Learn how to check if brackets are correctly opened and closed using a stack in Python.

Valid Parentheses

Problem

Given a string containing brackets (, ), {, }, [, ], check if the brackets are valid. A string is valid when:

Every opening bracket has a matching closing bracket
Brackets are closed in the correct order — most recently opened closes first

Input:  "()"
Output: True

Input:  "()[]{}"
Output: True

Input:  "(]"
Output: False

Input:  "([)]"
Output: False

Input:  "{[]}"
Output: True

Input:  "((("
Output: False

Logic

A stack is the perfect data structure for this problem. It works like a stack of plates — you can only add or remove from the top.

Loop through each character
If it is an opening bracket (, [, { — push it onto the stack
If it is a closing bracket ), ], } — check if the top of the stack has the matching opening bracket
If it matches — pop it off the stack
If it does not match — invalid
At the end — if the stack is empty, all brackets were matched — valid
If the stack is not empty — some brackets were never closed — invalid

Solution 1 — using a stack

The standard approach. Use a list as a stack — append() to push, pop() to remove.

def is_valid(s):
    stack = []

    # map each closing bracket to its matching opening bracket
    matching = {
        ")": "(",
        "]": "[",
        "}": "{"
    }

    for char in s:
        if char in "([{":
            # opening bracket — push onto stack
            stack.append(char)

        elif char in ")]}":
            # closing bracket — check if stack has matching opener
            if not stack:
                return False   # nothing to match

            top = stack[-1]   # peek at top of stack

            if top == matching[char]:
                stack.pop()   # match found — remove from stack
            else:
                return False  # wrong bracket on top

    # valid only if all brackets were matched
    return len(stack) == 0


print(is_valid("()"))       # True
print(is_valid("()[]{}"))   # True
print(is_valid("(]"))       # False
print(is_valid("([)]"))     # False
print(is_valid("{[]}"))     # True
print(is_valid("((("))      # False
print(is_valid(""))         # True — empty string is valid

Code Execution — Solution 1

Trace through is_valid("{[]}"):

Step	`char`	Action	`stack`
Start	—	—	`[]`
1st	`{`	Opening → push	`["{"]`
2nd	`[`	Opening → push	`["{", "["]`
3rd	`]`	Closing → top is `[`, matches `]` → pop	`["{"]`
4th	`}`	Closing → top is `{`, matches `}` → pop	`[]`
End	—	Stack empty → True	`[]`

Trace through is_valid("([)]"):

Step	`char`	Action	`stack`
Start	—	—	`[]`
1st	`(`	Opening → push	`["("]`
2nd	`[`	Opening → push	`["(", "["]`
3rd	`)`	Closing → top is `[`, does NOT match `)` which needs `(`	Return `False`

The [ was opened after ( but ) tried to close before ] — wrong order.

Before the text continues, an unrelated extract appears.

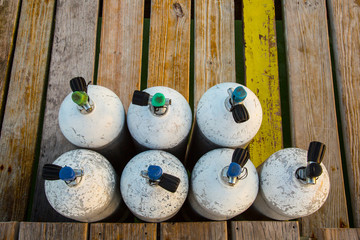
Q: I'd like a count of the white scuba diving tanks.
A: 7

Trace through is_valid("(((")

Step	`char`	Action	`stack`
1st	`(`	Push	`["("]`
2nd	`(`	Push	`["(", "("]`
3rd	`(`	Push	`["(", "(", "("]`
End	—	Stack NOT empty → False	`["(", "(", "("]`

Three opening brackets were never closed.

stack[-1] peeks at the top of the stack without removing it. This is how you check what is on top before deciding to pop. In Python a list works perfectly as a stack — append() adds to the top, pop() removes from the top, and [-1] peeks at the top.

Solution 2 — cleaner with pop default

Instead of peeking first, pop directly and use a default value for empty stack.

def is_valid(s):
    stack = []

    matching = {
        ")": "(",
        "]": "[",
        "}": "{"
    }

    for char in s:
        if char in matching:
            # closing bracket
            # pop from stack — use "#" as default if stack is empty
            top = stack.pop() if stack else "#"

            if matching[char] != top:
                return False
        else:
            # opening bracket — push
            stack.append(char)

    return not stack   # True if stack is empty


print(is_valid("()"))       # True
print(is_valid("()[]{}"))   # True
print(is_valid("(]"))       # False
print(is_valid("([)]"))     # False
print(is_valid("{[]}"))     # True
print(is_valid("((("))      # False

Code Execution — Solution 2

Trace through is_valid("(]"):

Step	`char`	`char in matching?`	`top = stack.pop()`	`matching[char]`	Match?	`stack`
1st	`(`	No → push	—	—	—	`["("]`
2nd	`]`	Yes	`top = "("`	`matching["]"] = "["`	`"[" != "("` → return `False`

Solution 3 — using replace

Repeatedly remove valid pairs (), [], {} until nothing changes. If the string becomes empty — valid.

def is_valid(s):
    previous = None

    # keep removing matched pairs until no more changes
    while s != previous:
        previous = s
        s = s.replace("()", "")
        s = s.replace("[]", "")
        s = s.replace("{}", "")

    # valid if nothing remains
    return s == ""


print(is_valid("()"))       # True
print(is_valid("()[]{}"))   # True
print(is_valid("(]"))       # False
print(is_valid("{[]}"))     # True
print(is_valid("((()))"))   # True

Code Execution — Solution 3

Trace through is_valid("{[]}"):

Pass	`s` before	After removing `[]`	After removing `{}`	`s` after
1st	`"{[]}"`	`"{}"`	`""`	`""`
2nd	`""`	`""`	`""`	`""`

s == previous on pass 2 → stop. s == "" → return True

Trace through is_valid("([)]"):

Pass	`s` before	After removing `()`	After removing `[]`	`s` after
1st	`"([)]"`	`"([)]"` (no `()` adjacent)	`"([)]"` (no `[]` adjacent)	`"([)]"`
2nd	`"([)]"`	same	same	`"([)]"`

s == previous → stop. s != "" → return False

Solution 3 is clever but much slower — it repeatedly scans the whole string. For deeply nested brackets like ((((((())))))), it makes many passes. The stack solution is always O(n) — one pass. Use Solution 1 or 2 in real code.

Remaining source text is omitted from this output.